Chapitre 5
(63) Conscients que notre fin dernière est Dieu, vers lequel chacun de nous doit tendre et aspirer, et en qui il doit s’efforcer de se transformer, nous exhortons tous les frères à diriger toutes leurs pensées vers cette fin et à y orienter, avec tous les désirs d’amour possibles, toutes leurs intentions et tous leurs désirs, afin de s’unir de tout leur cœur, de tout leur esprit et de toute leur âme, de toute leur force et de toute leur puissance, par une affection réelle, continue, intense et pure, à leur Père souverainement bon.
(64) Comme il est impossible d’atteindre la fin sans les moyens, que chacun rejette comme inutile et funeste tout ce qui pourrait nous égarer ou nous détourner de la voie du salut. Que les frères ne se préoccupent pas de choses superflues, mais choisissent celles qui sont utiles et nécessaires pour nous conduire à Dieu. Telles sont la plus haute pauvreté, la chasteté sans tache, l’humble obéissance et les autres vertus évangéliques que le Fils de Dieu nous a enseignées par sa parole et son exemple, en sa personne et dans ses saints.
(65) Comme il est très difficile à l’homme d’avoir toujours l’esprit élevé vers Dieu et d’éviter l’oisiveté, racine de tous les maux, de donner le bon exemple à ses semblables, d’être moins à charge au monde, de suivre l’exemple de saint Paul qui travaillait en prêchant, et de beaucoup d’autres saints, d’observer l’avertissement au travail que nous a donné notre Père séraphique dans sa Règle, et de nous conformer à sa volonté exprimée dans son Testament, nous ordonnons que les frères, lorsqu’ils ne sont pas occupés aux exercices spirituels, s’occupent de quelque honnête travail manuel. Ils ne manqueront pas, autant que la faiblesse humaine le permettra, d’occuper leur esprit à quelque méditation spirituelle. Nous ordonnons en outre que pendant les heures de travail, ils parlent de Dieu ou se fassent lire quelque livre pieux.

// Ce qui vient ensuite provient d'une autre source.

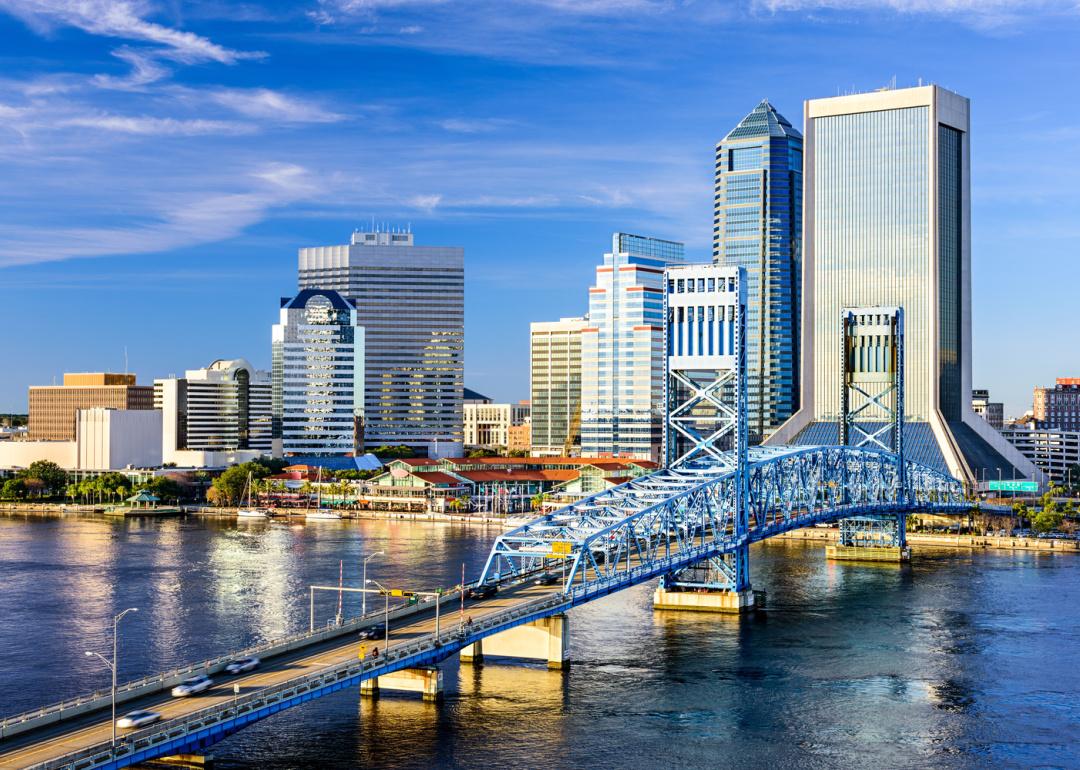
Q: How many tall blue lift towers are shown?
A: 2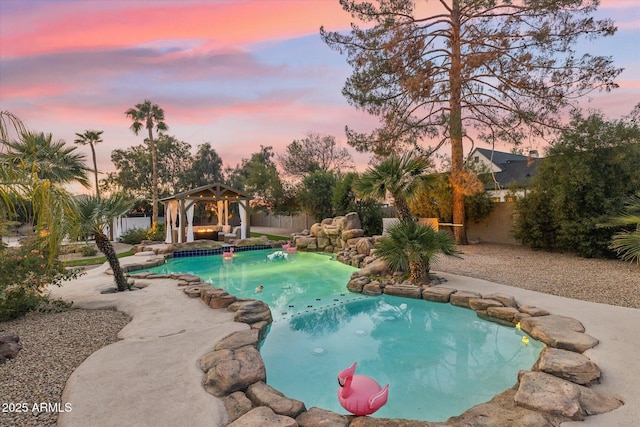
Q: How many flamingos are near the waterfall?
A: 2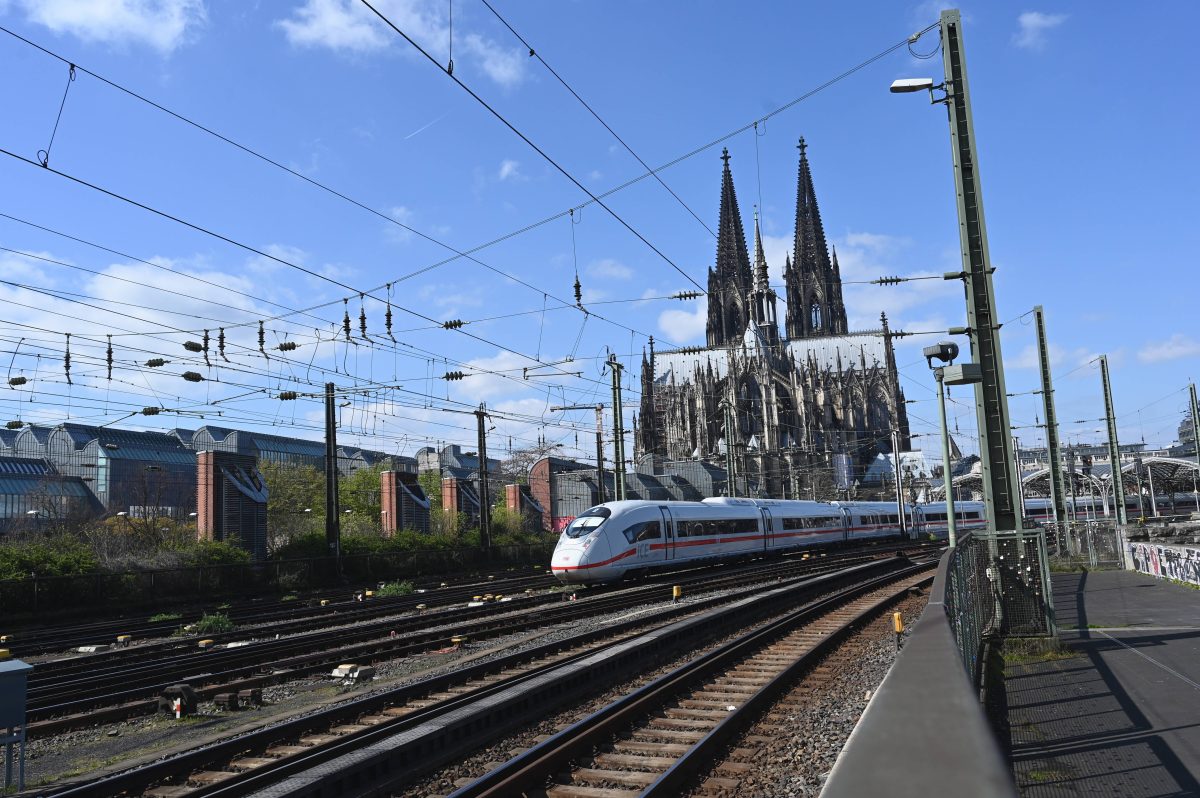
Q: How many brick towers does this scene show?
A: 4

(66) Les frères prendront garde de ne pas faire du travail leur unique objet, ni d’y attacher toute leur affection, ni de s’y engager au point d’éteindre, de diminuer ou d’affaiblir l’esprit auquel toutes choses devraient être soumises. Les yeux fixés sur Dieu, ils prendront le chemin le plus élevé et le plus court, afin que le travail imposé par Dieu à l’homme, accepté et recommandé par les saints comme moyen de conserver le recueillement intérieur, ne devienne pas une occasion de distraction et de relâchement.
(67) Que chaque frère se souvienne que la pauvreté évangélique consiste à n’avoir aucune affection pour les choses terrestres, à user des biens de ce monde avec la plus grande parcimonie, comme par contrainte, par nécessité et pour la gloire de Dieu à qui nous sommes redevables de tout. Tout ce qui dépasse leurs besoins, ils le donneront aux pauvres pour l’honneur de la pauvreté. Nous devons aussi nous rappeler que nous habitons une auberge et que nous mangeons les péchés du peuple, et que nous serons appelés à rendre compte rigoureusement de tout.
(68) Le dévot saint Bernard disait que rien n’est plus précieux que le temps, et que rien n’est moins estimé. Il nous avertit aussi que nous serons rigoureusement examinés pour savoir comment nous avons utilisé le temps qui nous est imparti. Nous exhortons tous nos frères à ne jamais être oisifs, à ne pas perdre leur temps dans des choses sans importance, et encore moins dans des conversations vaines et inutiles. Qu’ils se souviennent toujours des terribles avertissements de l’infaillible vérité : pour chaque parole oiseuse que nous prononçons, nous en rendrons compte au jour du jugement. Les frères doivent donc consacrer tout leur temps à des occupations louables, honnêtes et utiles, soit pour l’honneur et la gloire de la divine Majesté, soit pour l’édification et le bon exemple de tous nos frères et de nos concitoyens, religieux et séculiers.